Reputation: 16801
I have a database of games and prices, in which I recently found yet another issue. There are some games which appear in the database twice - once for the PC version and once for the Mac version. If there are two such versions of a game, I don't need the mac version in my database. If there is ONLY a mac version of the game, however, I would like to keep it.
The issue was made a bit simpler for me since all games that also have a mac version will use the exact same name plus a small snippet at the end to indicate it's for mac. This might take the form "Left 4 Dead 2 (Mac)", "Left 4 Dead 2 Mac", or "Left 4 Dead 2 [Mac Download]".

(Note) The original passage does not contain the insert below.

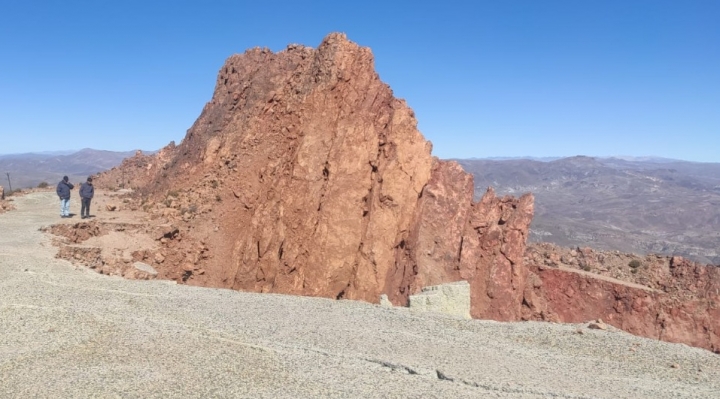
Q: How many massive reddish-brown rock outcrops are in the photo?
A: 1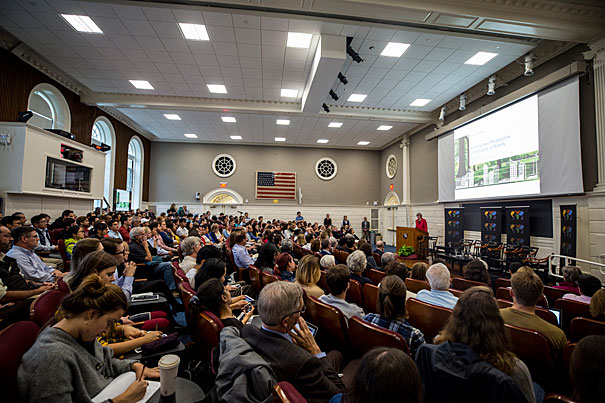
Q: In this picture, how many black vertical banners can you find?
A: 4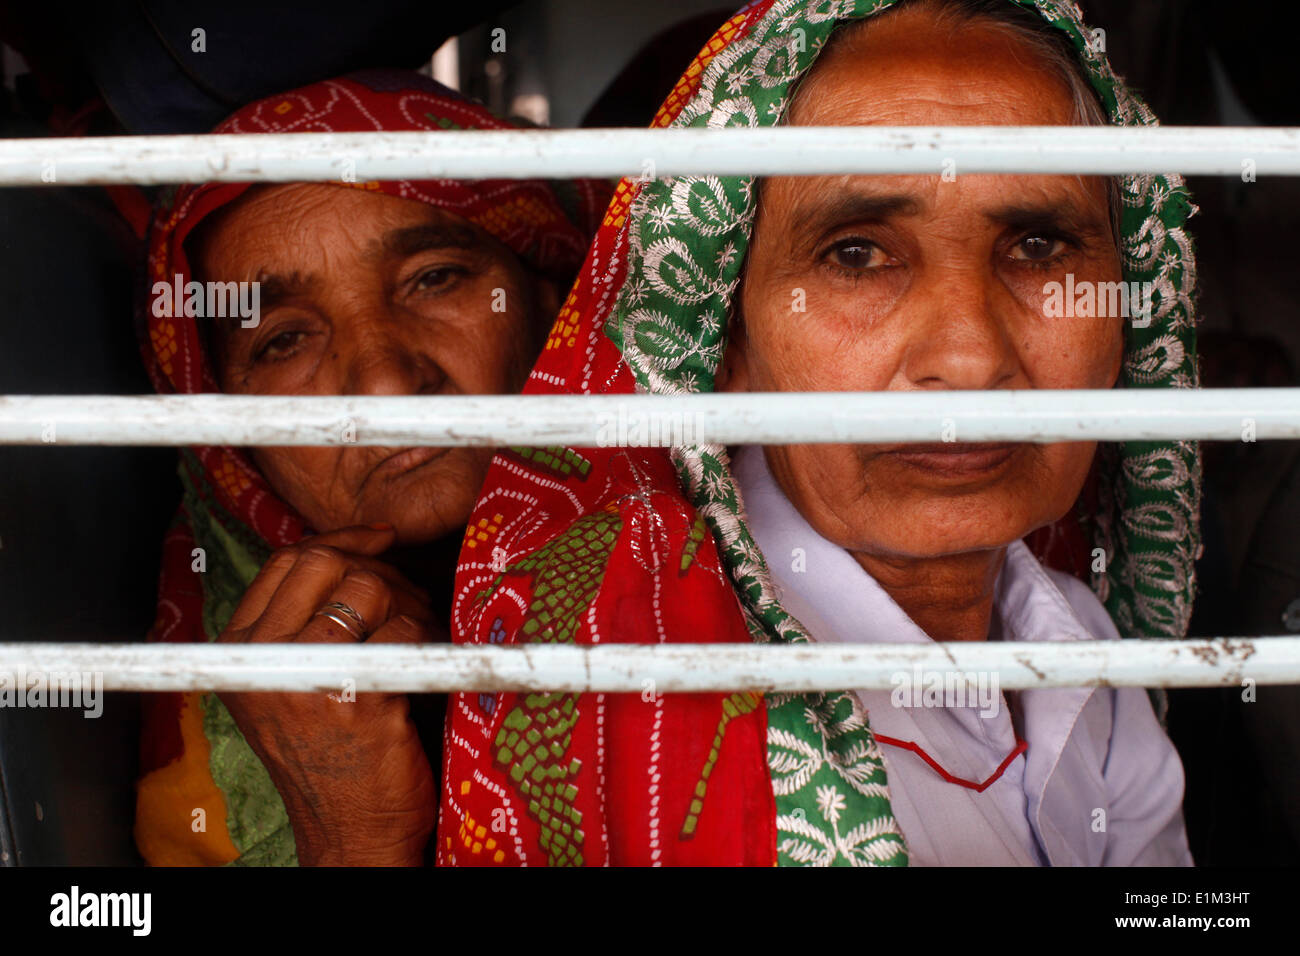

To try and find these entries I created the following query:
SELECT *
FROM `gamelist` g1
JOIN `gamelist` g2
ON
SUBSTR(g1.`title`,0,20) = SUBSTR(g2.`title`,0,20)
AND
g1.`title`<>g2.`title`
WHERE
(g1.`amazon_id` IS NOT NULL AND g2.`amazon_id` IS NOT NULL)
OR (g1.`steam_id` IS NOT NULL AND g2.`steam_id` IS NOT NULL)
OR (g1.`impulse_id` IS NOT NULL AND g2.`impulse_id` IS NOT NULL)
...
The idea should be fairly straightforward. The issue is that the SUBSTR()
didn't seem to work at all. In a database with roughly 8,000 entries it returned about 64 million results. Obviously it's completely skipping the SUBSTR(g1.title,0,20) = SUBSTR(g2.title,0,20)
line and joining the rows any time g1.title<>g2.title
How can I join on equal substrings like this?
Upvotes: 1
Views: 6351
Reputation: 58589
SUBSTR(), in the manner you're using it, is one-indexed, not zero-indexed. You want
SUBSTR(g1.`title`,1,20) = SUBSTR(g2.`title`,1,20)
Upvotes: 3